Comparing (38) with (37), can see that it is proportional to a scaled inverse chi-squared density with $\tilde{\nu}_{e}=n+\nu_{e}$ degrees of freedom and $\tilde{S_{e}^{2}}=\frac{(\mathbf{y}-\mathbf{X}\boldsymbol{\beta})'(\mathbf{y}-\mathbf{X}\boldsymbol{\beta})+\nu_{e}S_{e}^{2}}{\tilde{\nu_{e}}}$ scale parameter. A sample from this density can be obtained as $\frac{(\mathbf{y}-\mathbf{X}\boldsymbol{\beta})'(\mathbf{y}-\mathbf{X}\boldsymbol{\beta})+\nu_{e}S_{e}^{2}}{\chi_{\tilde{\nu_{e}}}^{2}}$, where $\chi_{\tilde{\nu_{e}}}^{2}$ is a chi-squared random variable with $\tilde{\nu_{e}}$ degrees of freedom.

Exercise

In the Julia script given here, the simulated value of the residual variance was used in the sampling of $\boldsymbol{\beta}$. Extend this script to also sample $\sigma_{e}^{2}$ from its full-conditional posterior given above. In Julia, rand(Chisq($\nu$),1) gives a chi-squared random variable with $\nu$ degrees of freedom. Solutions can be found here where flat priors for $\sigma_{e}^{2}$ is used.

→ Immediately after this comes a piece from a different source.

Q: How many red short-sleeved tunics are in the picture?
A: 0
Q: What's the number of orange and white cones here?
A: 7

Model with Normal Prior for Slope

Consider the simple regression model that can be written as $$\mathbf{y=}\mathbf{1}\beta_{0}+\mathbf{x}\beta_{1}+\mathbf{e}.$$ Here we consider a model with a flat prior for $\beta_{0}$ and a normal prior for the slope:

$$\beta_{1}\sim N(0,\sigma_{\beta}^{2}),$$

where $\sigma_{\beta}^{2}$ is assumed to be known.

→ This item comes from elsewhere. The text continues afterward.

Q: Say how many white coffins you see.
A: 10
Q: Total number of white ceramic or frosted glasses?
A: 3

Then, the full-conditional posterior for $\theta'=[\boldsymbol{\beta},\sigma_{e}^{2}]$ is

$$\begin{aligned} f(\boldsymbol{\theta}|\mathbf{y}) & \propto f(\mathbf{y}|\boldsymbol{\theta})f(\boldsymbol{\theta})\\ & \propto \left(\sigma_{e}^{2}\right)^{-n/2}\exp\left\{ -\frac{(\mathbf{y}-\mathbf{1}\beta_{0}-\mathbf{x}\beta_{1})'(\mathbf{y}-\mathbf{1}\beta_{0}-\mathbf{x}\beta_{1})}{2\sigma_{e}^{2}}\right\} \\ & \times \left(\sigma_{\beta}^{2}\right)^{-1/2}\exp\left\{ -\frac{\beta_{1}^{2}}{2\sigma_{\beta}^{2}}\right\} \\ & \times (\sigma_{e}^{2})^{-(2+\nu_{e})/2}\exp\left\{ -\frac{\nu_{e}S_{e}^{2}}{2\sigma_{e}^{2}}\right\} .\\ \end{aligned}$$

Full-conditional for $\beta_{1}$:

The full-conditional for $\beta_{1}$ is obtained by dropping all terms and factors that do not involve $\beta_{1}$:

$$\begin{aligned} f(\beta_{1}|\text{ELSE}) & \propto \exp\left\{ -\frac{(\mathbf{y}-\mathbf{1}\beta_{0}-\mathbf{x}\beta_{1})'(\mathbf{y}-\mathbf{1}\beta_{0}-\mathbf{x}\beta_{1})}{2\sigma_{e}^{2}}\right\} \times \exp\left\{ -\frac{\beta_{1}^{2}}{2\sigma_{\beta}^{2}}\right\} \\ & \propto \exp\left\{ -\frac{\mathbf{w}'\mathbf{w}-2\mathbf{w}'\mathbf{x}\beta_{1}+\beta_{1}^{2}(\mathbf{x}'\mathbf{x}+\sigma_{e}^{2}/\sigma_{\beta}^{2})}{2\sigma_{e}^{2}}\right\} \\ & \propto \exp\left\{ -\frac{\mathbf{w}'\mathbf{w}-(\beta_{1}-\hat{\beta}_{1})^{2}(\mathbf{x}'\mathbf{x}+\sigma_{e}^{2}/\sigma_{\beta}^{2})-\hat{\beta}_{1}^{2}(\mathbf{x}'\mathbf{x}+\sigma_{e}^{2}/\sigma_{\beta}^{2})}{2\sigma_{e}^{2}}\right\} \\ & \propto \exp\left\{ -\frac{(\beta_{1}-\hat{\beta}_{1})^{2}}{\frac{2\sigma_{e}^{2}}{(\mathbf{x}'\mathbf{x}+\sigma_{e}^{2}/\sigma_{\beta}^{2})}}\right\} , \end{aligned}$$

where $$\hat{\beta}_{1}=\frac{\mathbf{x}'\mathbf{w}}{(\mathbf{x}'\mathbf{x}+\sigma_{e}^{2}/\sigma_{\beta}^{2})},$$ and $\mathbf{w}=\mathbf{y}-\mathbf{1}\beta_{0}.$ So, the full-conditional posterior for $\beta_{1}$ is a normal distribution with $ $mean $\hat{\beta}_{1}$ and variance $\frac{\sigma_{e}^{2}}{(\mathbf{x}'\mathbf{x}+\sigma_{e}^{2}/\sigma_{\beta}^{2})}.$

Exercise

  1. Use Julia to simulate a vector of 1000 values for $\beta_{1}$ from a normal distribution with mean zero and variance 3. Plot a histogram of these values.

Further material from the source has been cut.